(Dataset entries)
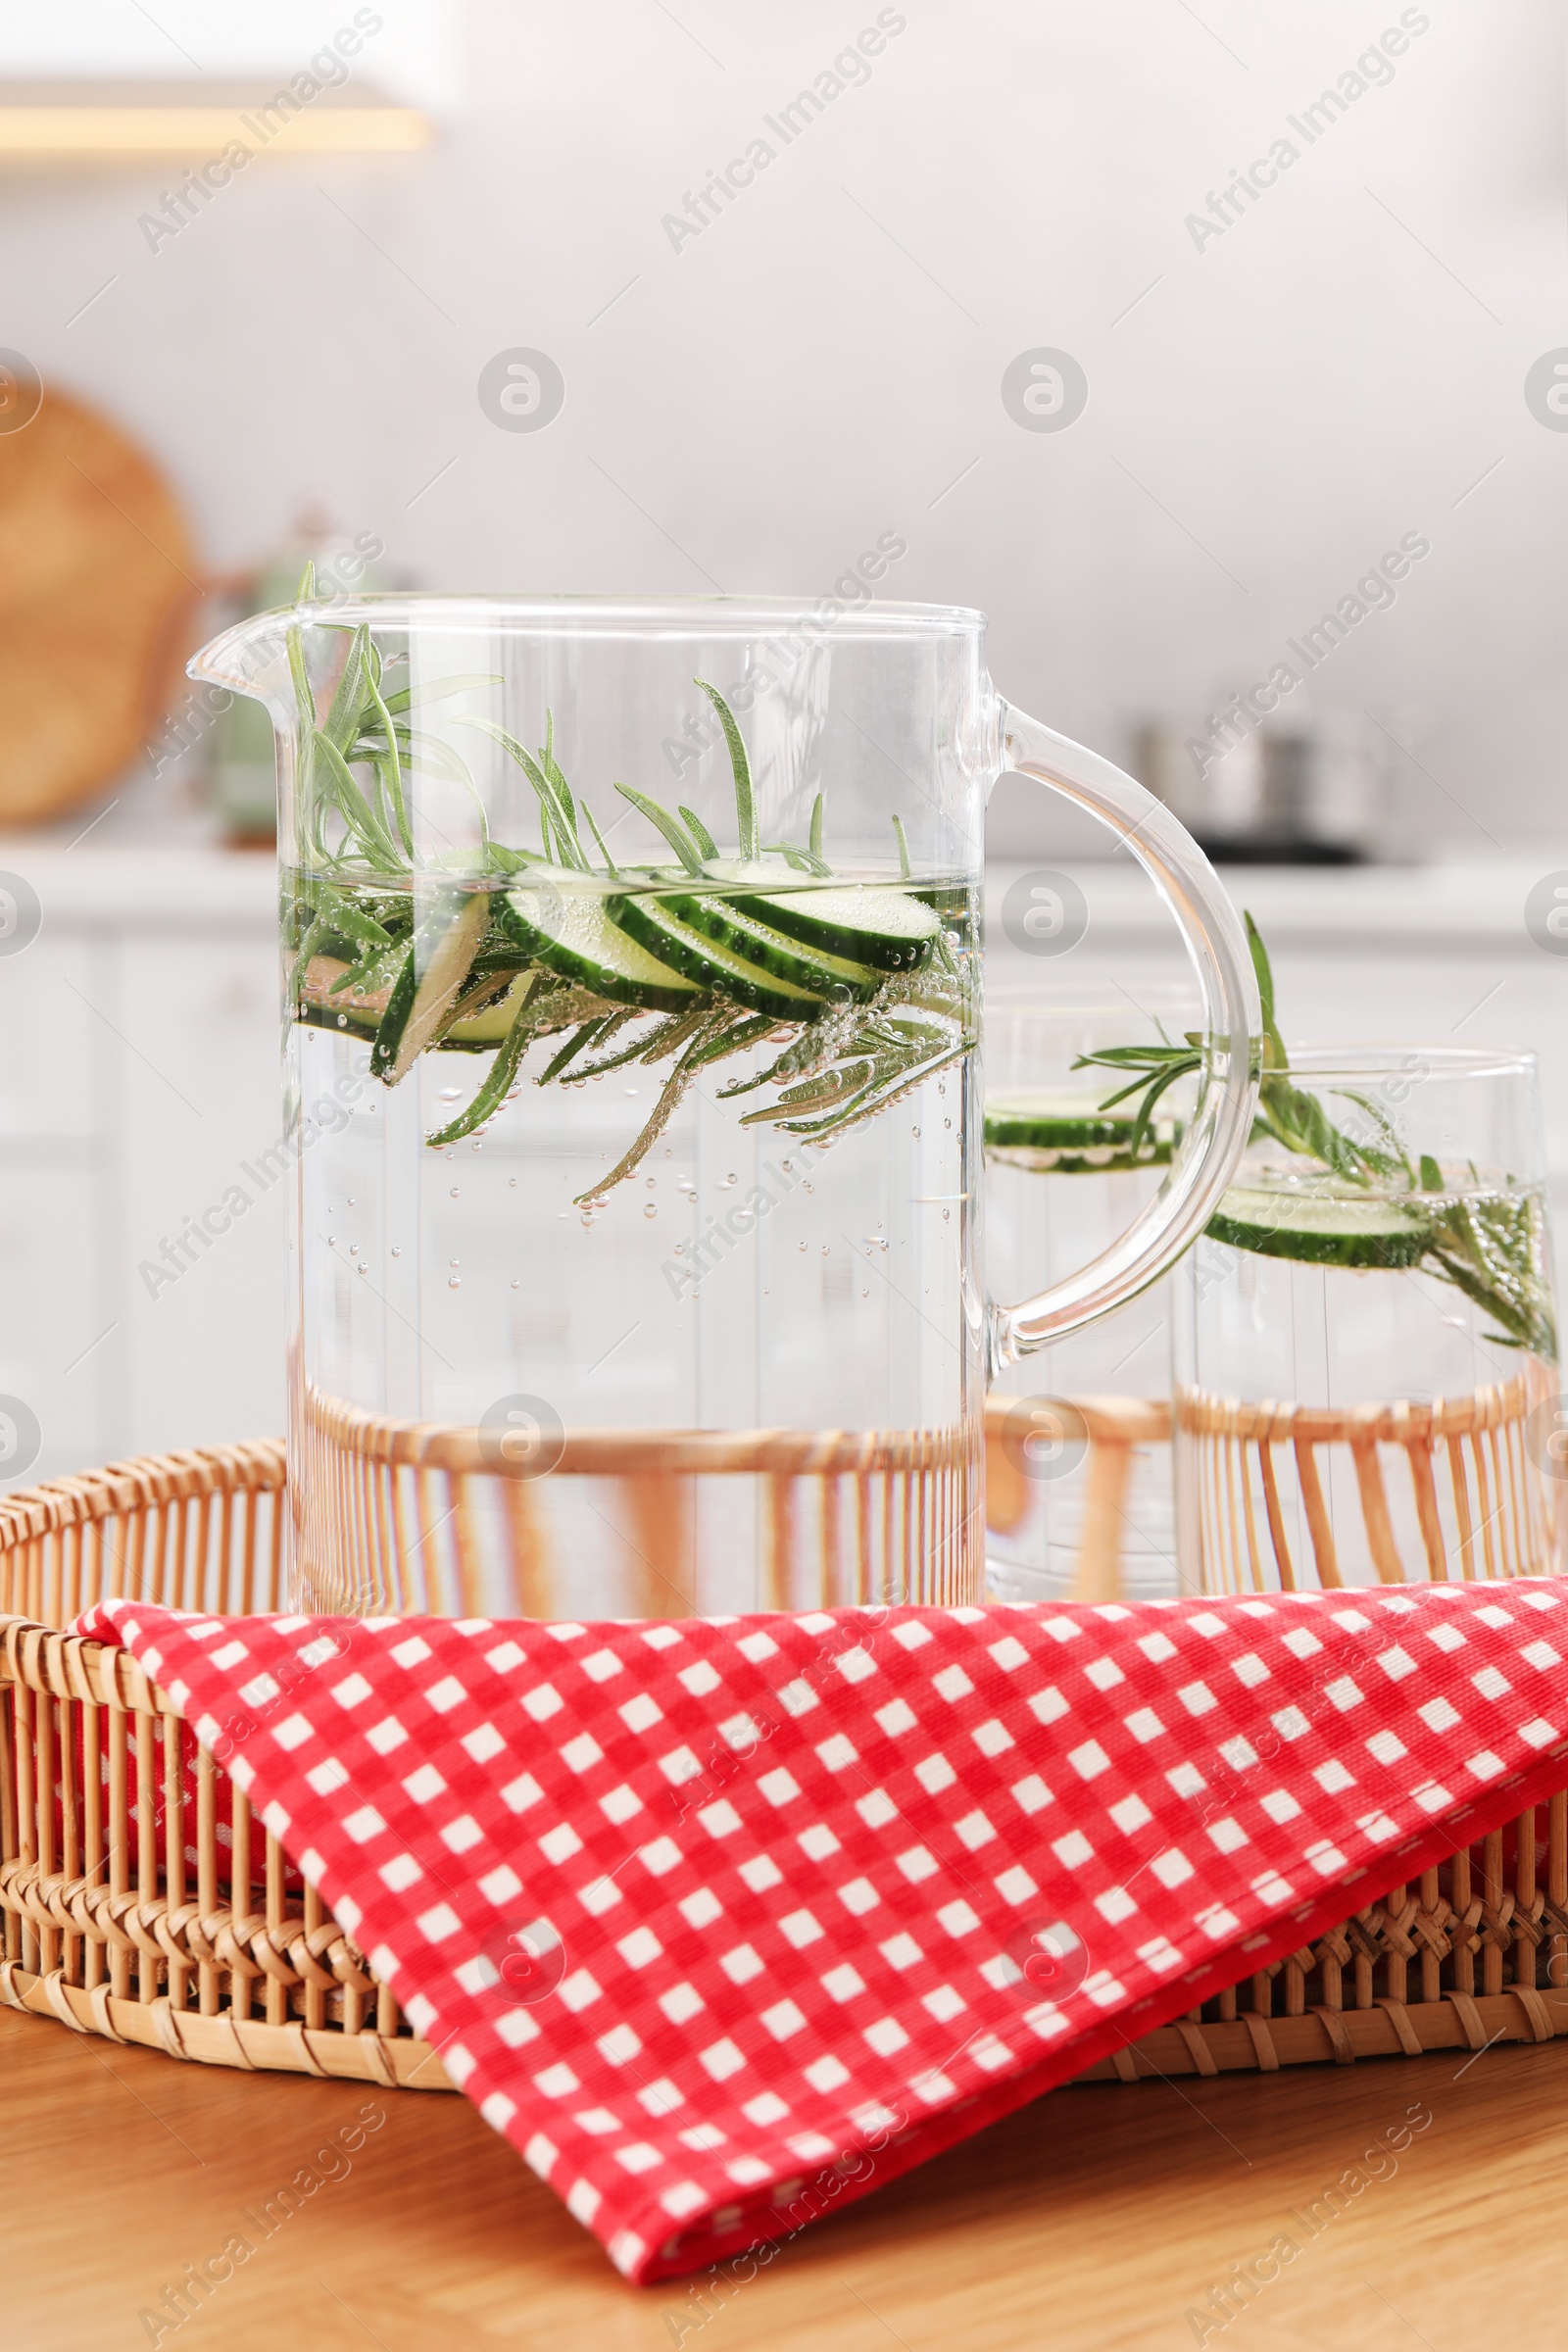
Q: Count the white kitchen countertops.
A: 1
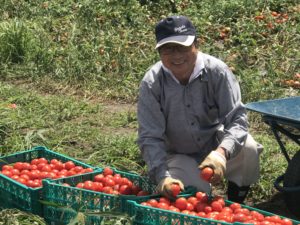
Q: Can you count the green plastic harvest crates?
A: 3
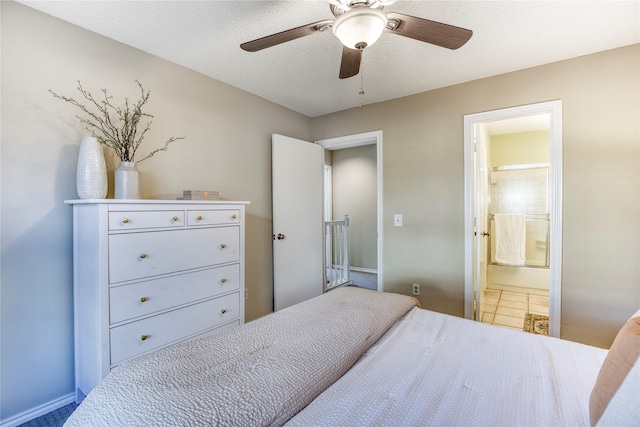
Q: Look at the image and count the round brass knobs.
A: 10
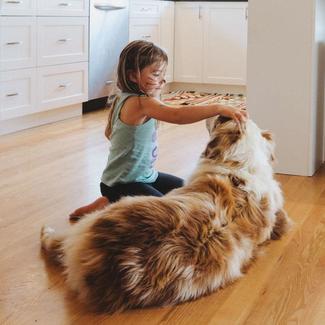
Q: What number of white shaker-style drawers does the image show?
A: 8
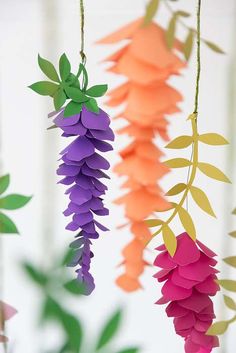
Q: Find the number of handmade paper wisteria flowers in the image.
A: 3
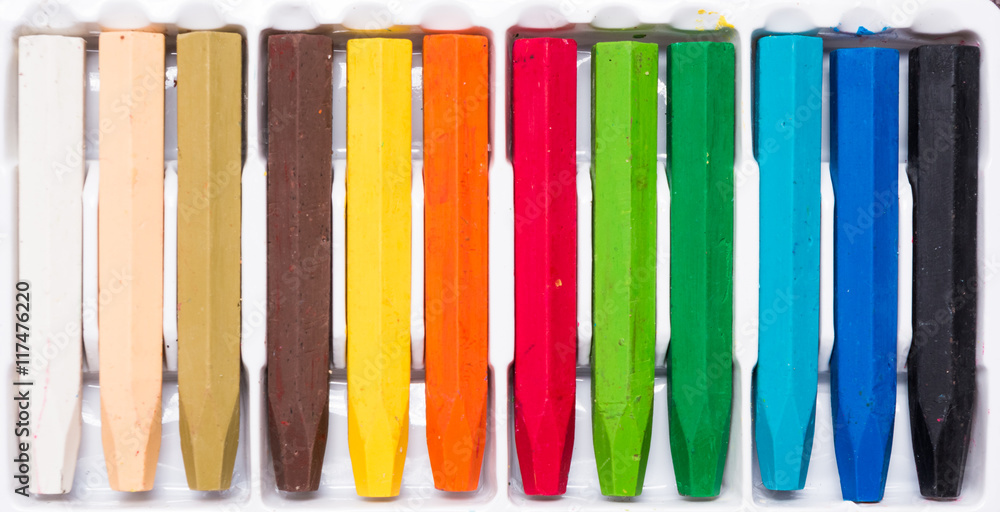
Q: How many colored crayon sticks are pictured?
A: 12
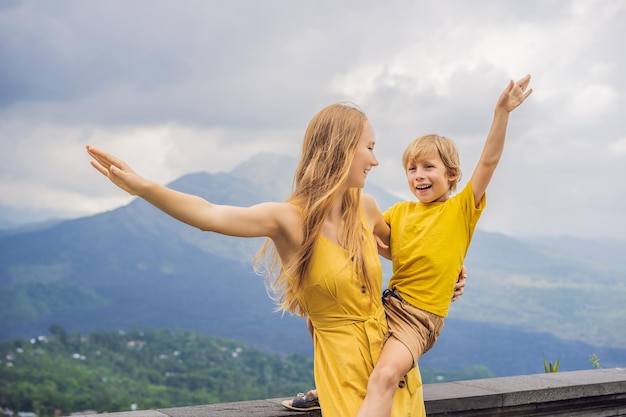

### WHAT THE TASK ASKS:
Pictures are to be dropped, and the remaining data set down exactly.

### YOUR SOLUTION:
Q: Count the white kitchen countertops.
A: 1
Q: Can you count the green plastic harvest crates?
A: 3
Q: Look at the image and count the round brass knobs.
A: 10
Q: What number of white shaker-style drawers does the image show?
A: 8
Q: Find the number of handmade paper wisteria flowers in the image.
A: 3
Q: How many colored crayon sticks are pictured?
A: 12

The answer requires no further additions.